## Action item
Whenever a line of the records below contains the word "What", copy that line.

## Dataset entries
::::

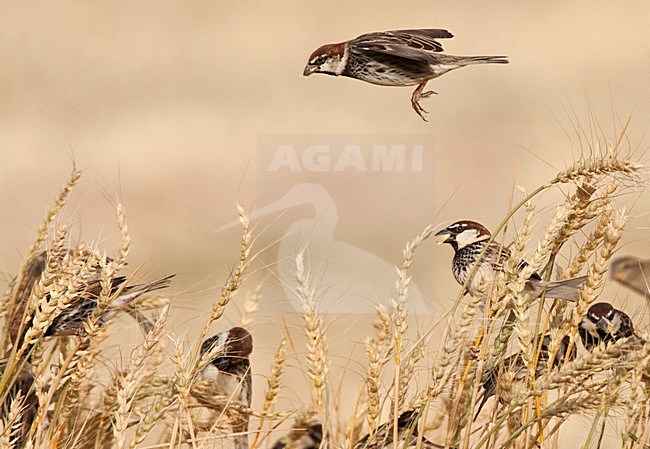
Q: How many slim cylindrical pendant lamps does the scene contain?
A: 0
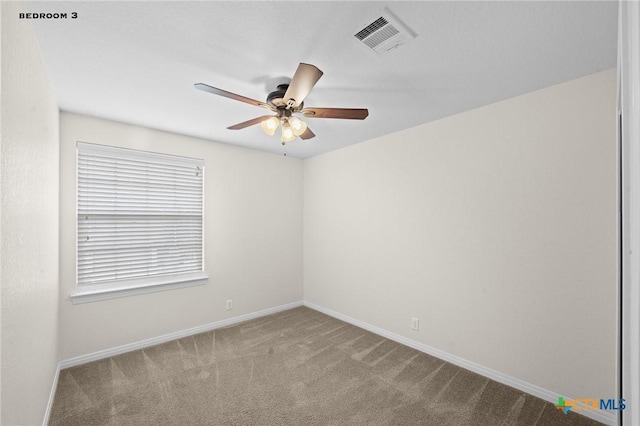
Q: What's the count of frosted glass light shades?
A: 3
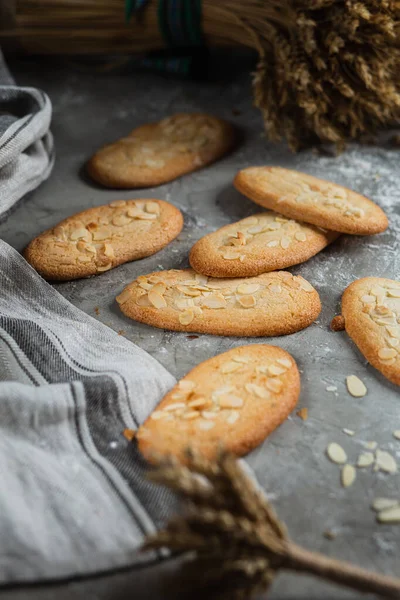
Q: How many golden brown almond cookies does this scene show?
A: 7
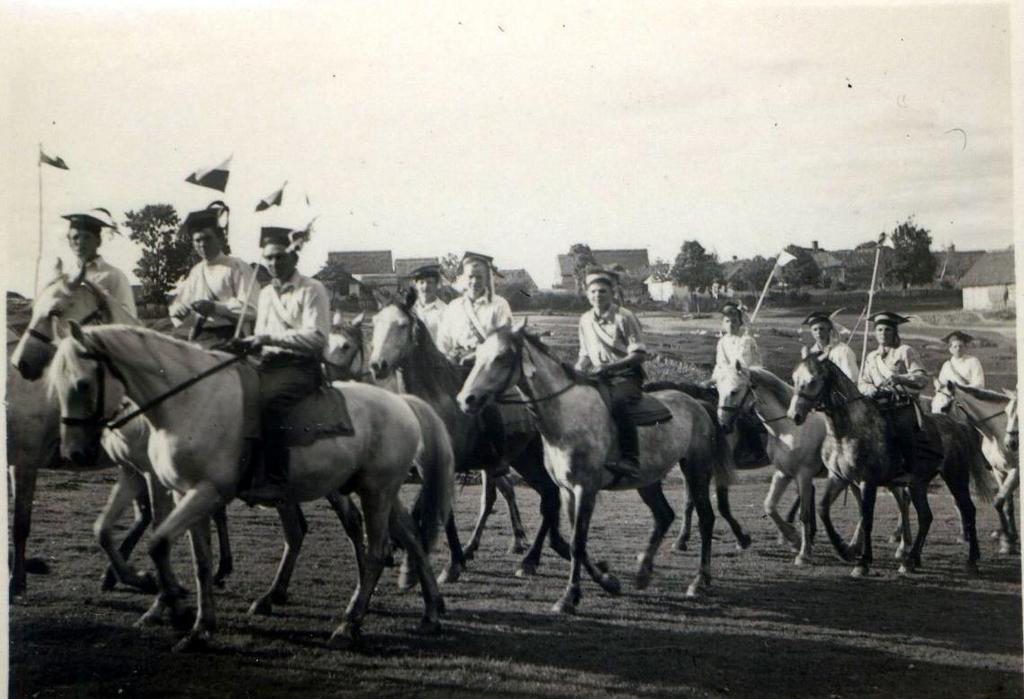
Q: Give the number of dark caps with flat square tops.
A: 10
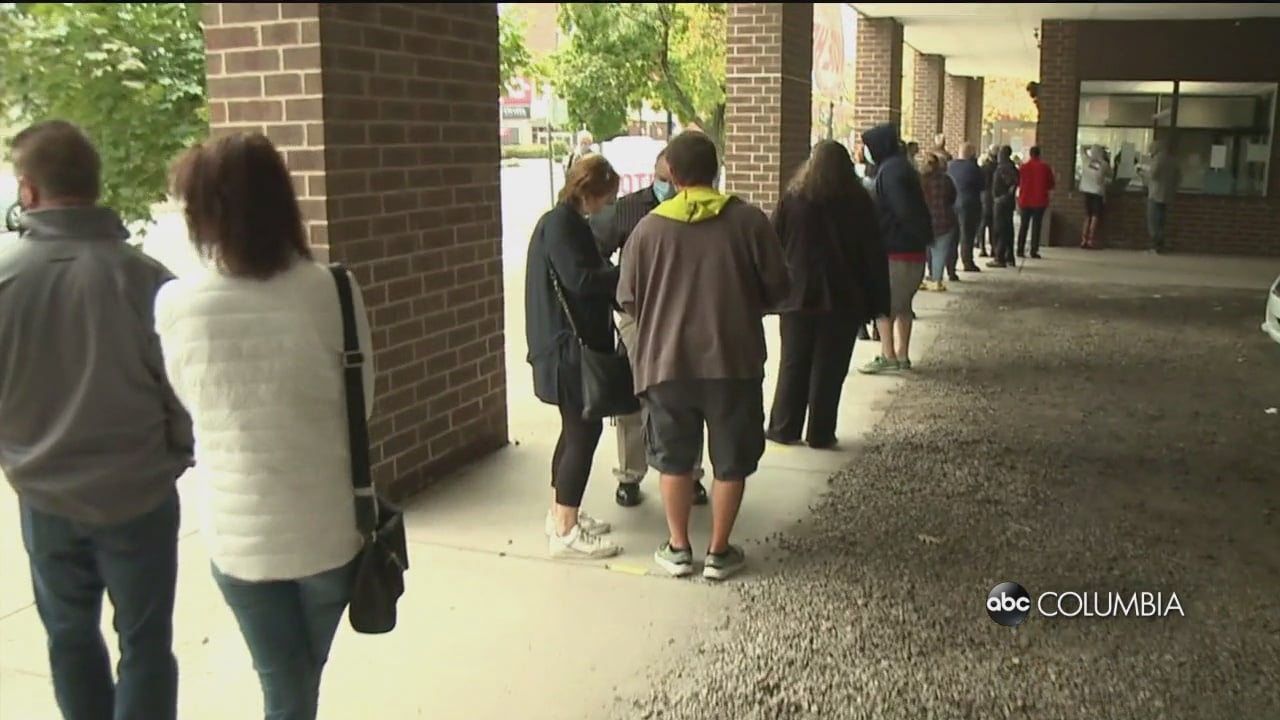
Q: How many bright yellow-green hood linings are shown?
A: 1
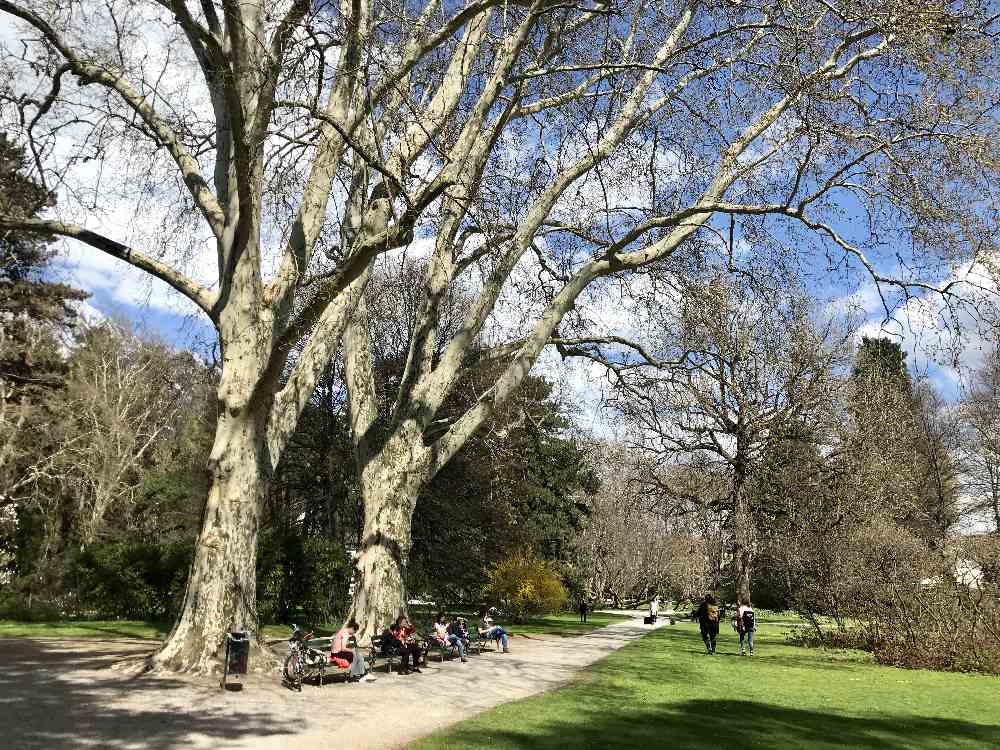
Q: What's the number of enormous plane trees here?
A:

::::

## Your solution
Q: What's the count of frosted glass light shades?
Q: What's the number of enormous plane trees here?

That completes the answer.